Because now things are different. I am definitely out of the relapse.
What amazes me.. well, not necessarily the most, but amazes me regardless, is that I reached the point where I didn’t have to spend my every waking moment afraid of making the wrong choice. I learned to truly trust my intuition, even when it seemed to be going against everything that actually made sense. Yes there were worries, yes there were concerns, but after they’d moved me towards action and I acknowledged them as valid, I let them be. I didn’t try to stop my fear from existing, I just.. witnessed it, without taking it too seriously, without trying to “figure it all out” before I decided I could relax. And everything still worked out, and worked out more perfectly than I could ever describe. Imagine that. This has been my way of life for many years, and this quote sums it up perfectly:
“Ask your higher wisdom if it is not true that without worry
you would have arrived exactly where you are now, and more pleasantly.

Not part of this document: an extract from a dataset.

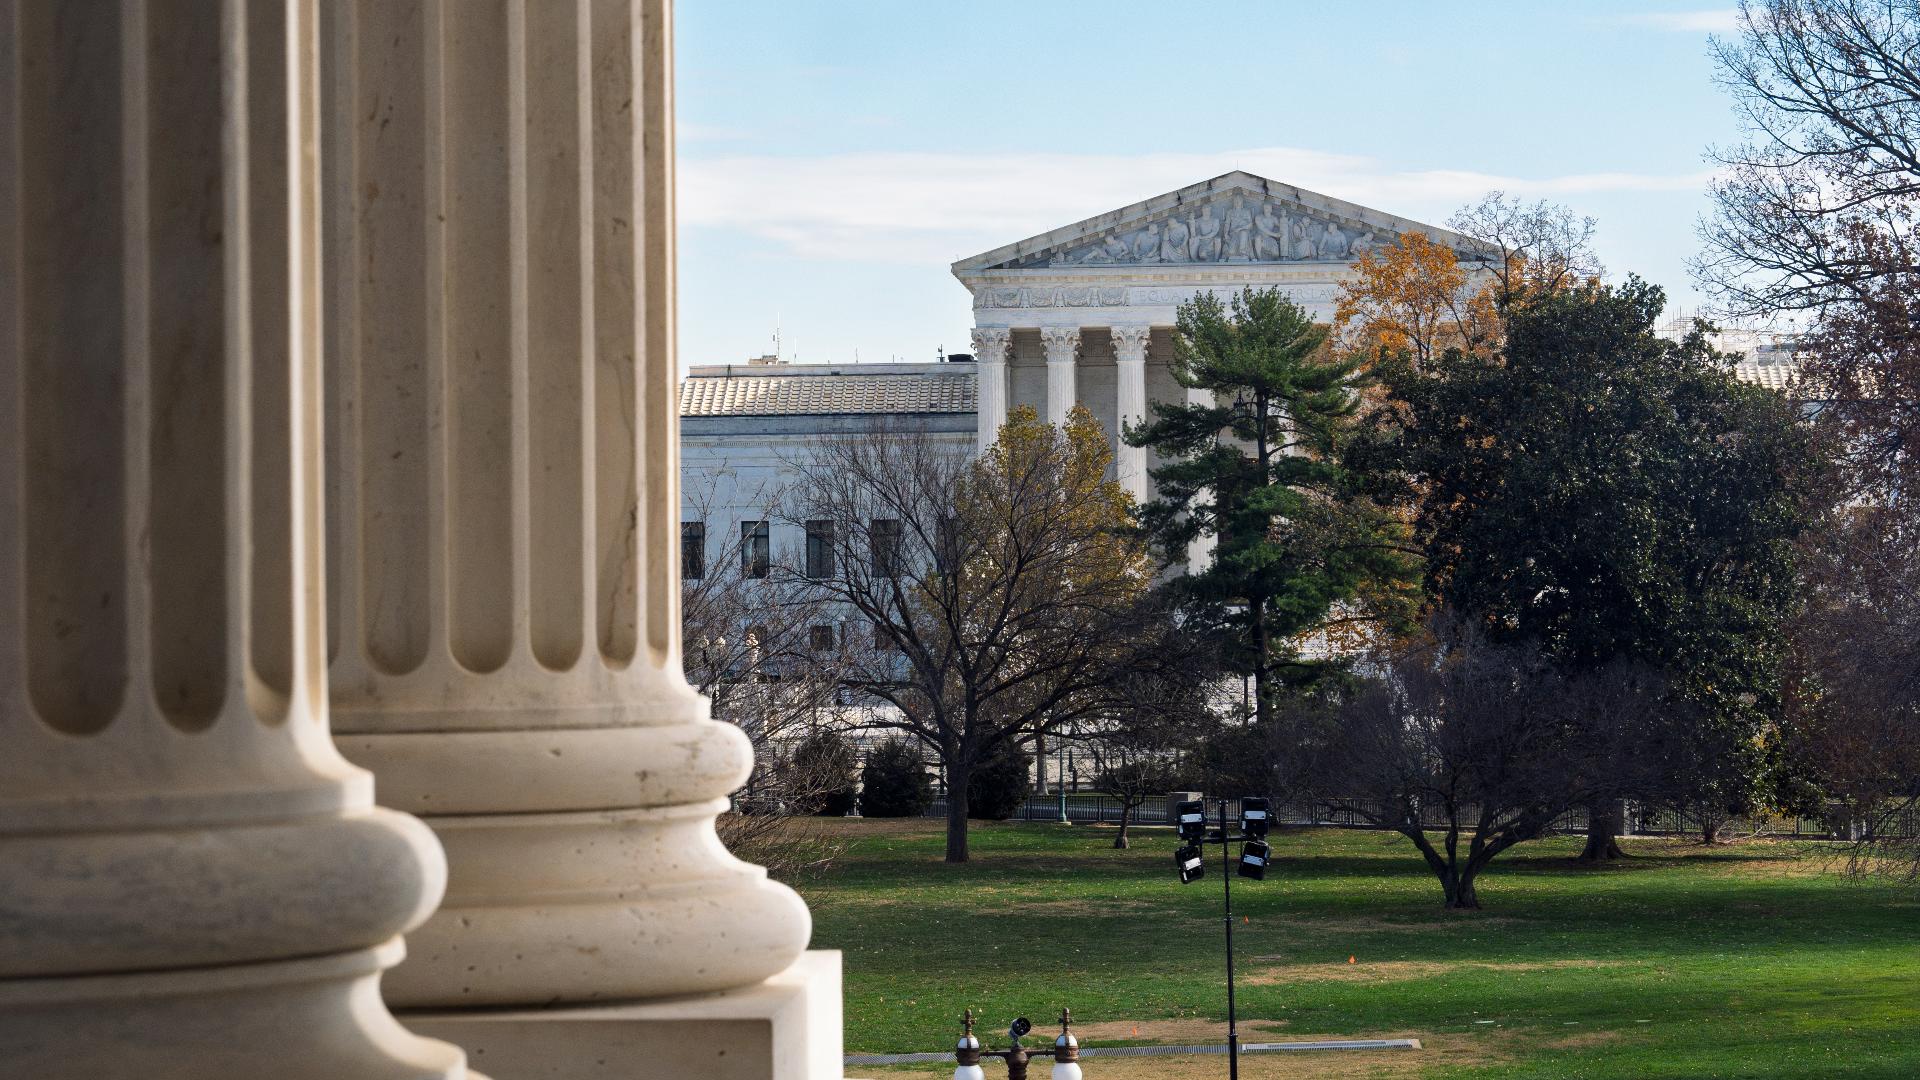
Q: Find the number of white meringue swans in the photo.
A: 0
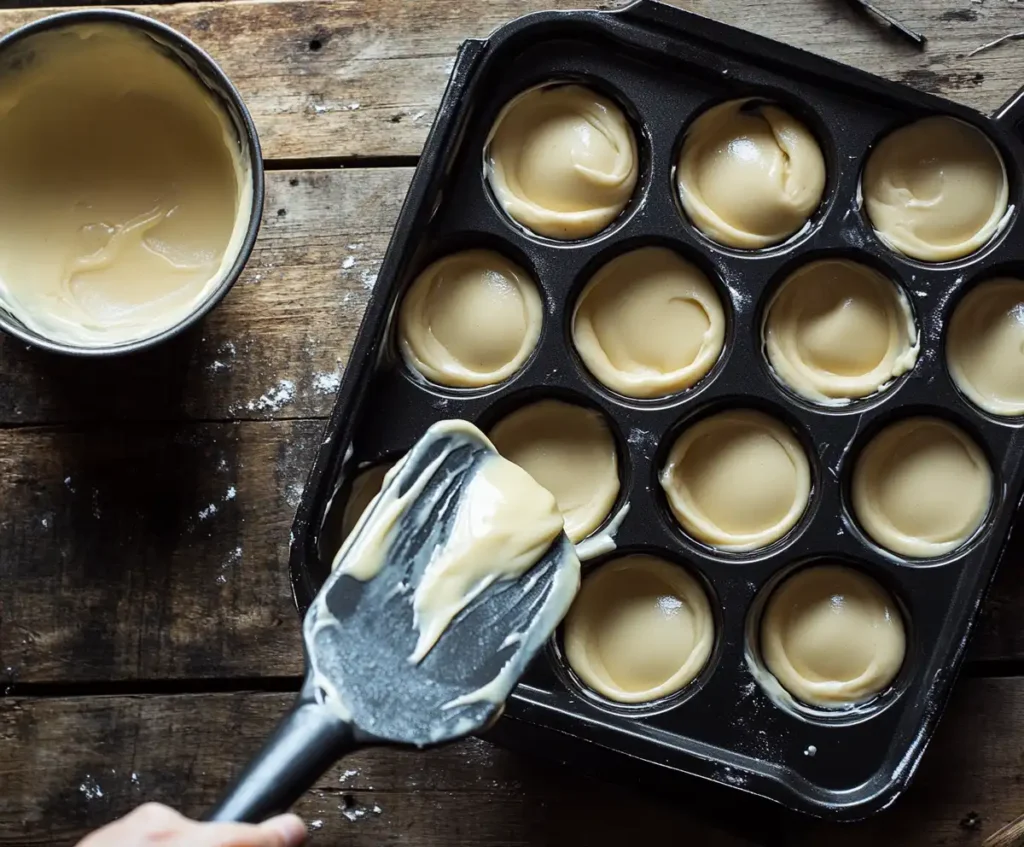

Worry and fear are not tickets on the express train.
They are extra baggage.
You were going that way anyway.” (source)
This present stage is so exciting. Every part of our body (well, almost) is constantly regenerating, and soon, my body will be made of so much more adequate material than it has ever had before, thanks to all the changes I’ve been able to incur.
The end point, here? Follow your intuition. It doesn’t exist to necessarily keep your body from dying, but it’ll make sure you learn all your bullet-points–and probably enjoy the ride–while you’re still here.